Monday, November 19, 2012

Mayas in Mexico aren't expecting the end of the world on December 21, 2012

My rough translation of an article in French by Judith Lachapelle that appeared in the Montreal newspaper La Presse on July 7, 2012:

CANCUN--"I don't believe it will be the end of the world. The Mayas likewise say that it will be the end of a cycle, or something like that. So, no, I don't think it will be the end of the world."

Mariana was there to extol the charms of Cancun, celebrated spa of the Mexican Riviera. She wasn't dodging the famous question on the imminence of the end of the world on account of December 21, 2012, it is believed in certain interpretations of the Maya calendar.

"You say "I believe." Aren't you sure?"

Mariana appeared disconcerted for several seconds. "It's true that many things happen since the beginning of the year, she candidly reflected in a high voice. I was in Mexico in March when there was an earthquake. I tell myself after all, maybe it's the end of the world, or "of one" world...No?"

Why not? Everything is sold, even the end of the world. The promise is based on a strongly doubtful interpretation of the Maya calendar, but business and tourism in Cancun leapt to the occasion. Talk about it for good, or talk about it for evil, but talk about it, as they say...

So, tour operators have found a "spiritual" message to transmit: end of the world or not, it's the ideal occasion "to make the point, to reflect on what we want to change in our life, and on the planet," recites Paula Gomez, representative of the tourist association who drew in May a group of journalists to extol the Maya Riviera, end of the world version.

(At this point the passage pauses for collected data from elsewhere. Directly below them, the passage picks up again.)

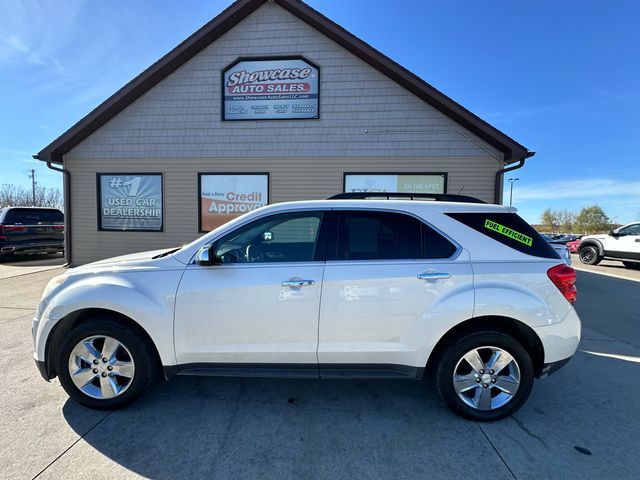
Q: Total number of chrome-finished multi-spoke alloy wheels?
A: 2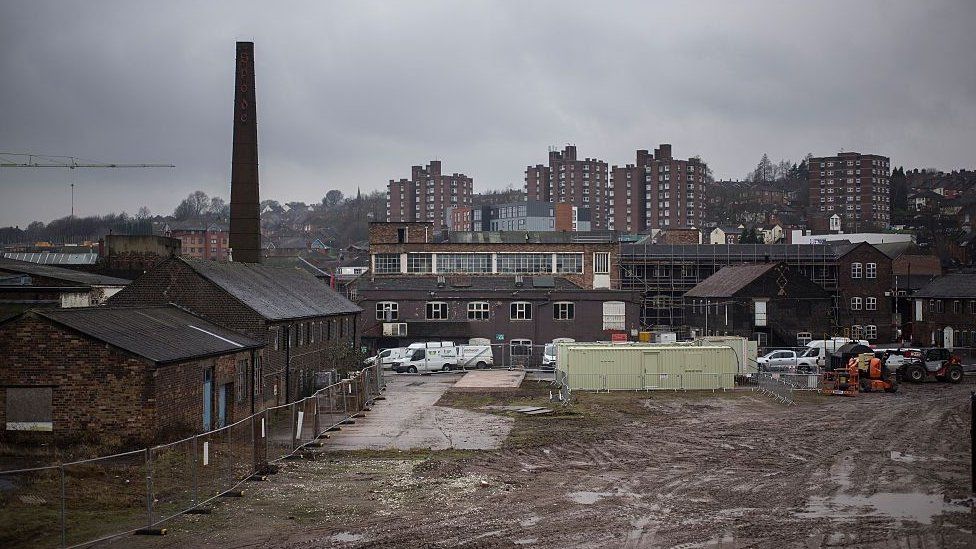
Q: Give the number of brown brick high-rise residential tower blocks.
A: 4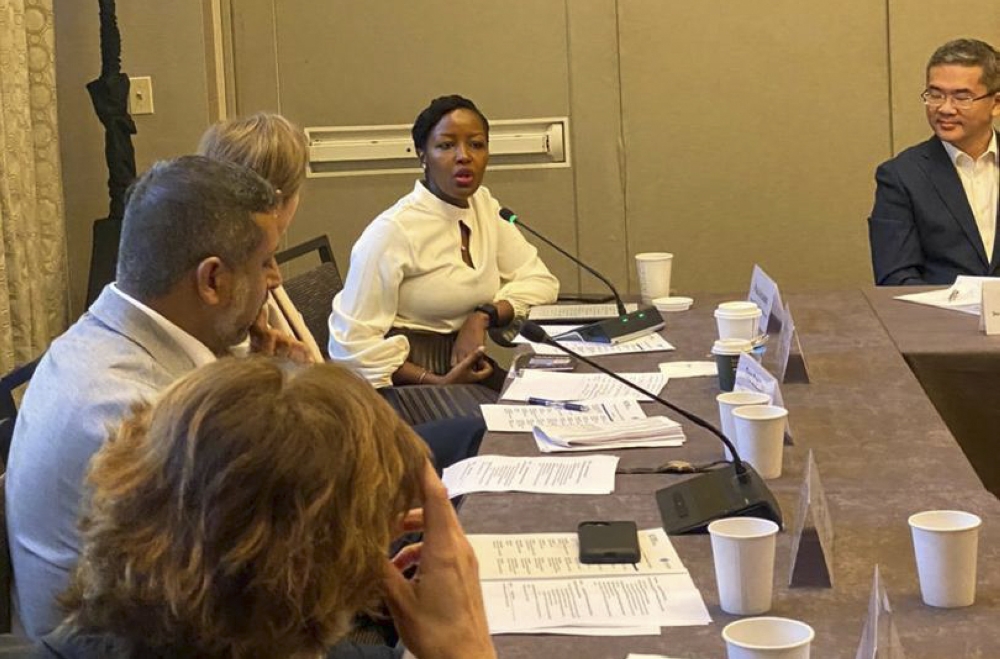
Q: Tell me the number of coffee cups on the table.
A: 8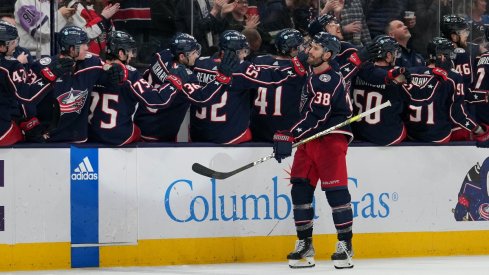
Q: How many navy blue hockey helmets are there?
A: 11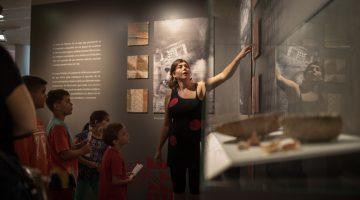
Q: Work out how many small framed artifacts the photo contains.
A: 3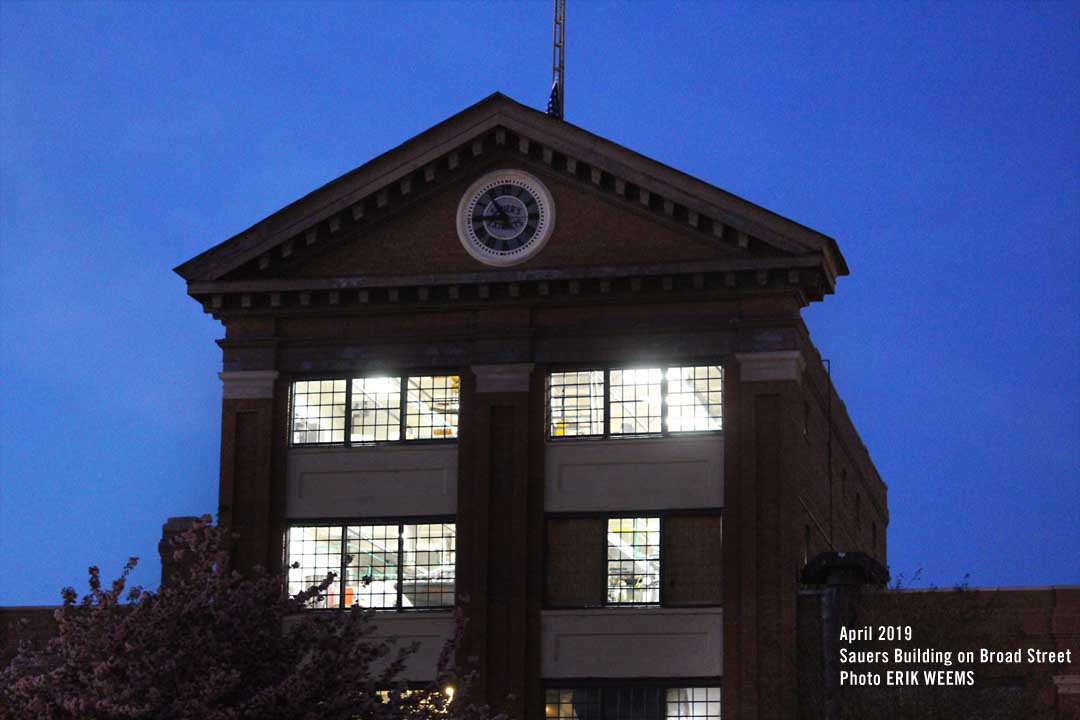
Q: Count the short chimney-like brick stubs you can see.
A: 1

The Yucatan peninsula evidently has all that's necessary to wash and purify the human spirit before the final Judgment. To start lots of of salt water and good temperature.

But it's not only on the sea that one surfs: spas now offer "Maya care," spectacles of grand unfolding and Maya ceremonies, and "Maya gastronomy" is repeated on the tablecloths.

And the Mayas inside there? They haven't disappeared--famines and diseases drove away their venerable cities before the arrival of the Spanish, but the Mayas, their language and their culture are still present in several regions of Mexico. But to find the authentic Maya in the carnival of the end of the world, it is necessary to go back to the sources.

A trip in the ancient cities of Tulum, Chichen Itza and especialy Coba, allows for better understanding of the roots of this advanced civilization which had--like many others of its contemporaries elsewhere--devised its own calendar. A calendar that has previewed, thus far, the end of a cycle of 5300 years in December 2012.

And after the end of the cycle? Herculano Kuyoccan, our May guide in Coba, lifts his eyes to the sky. And it's not to invoke Bolan Ok Te, the deity who is supposed to come at the end of the year. After December 2012? "Another cycle begins again. That's all."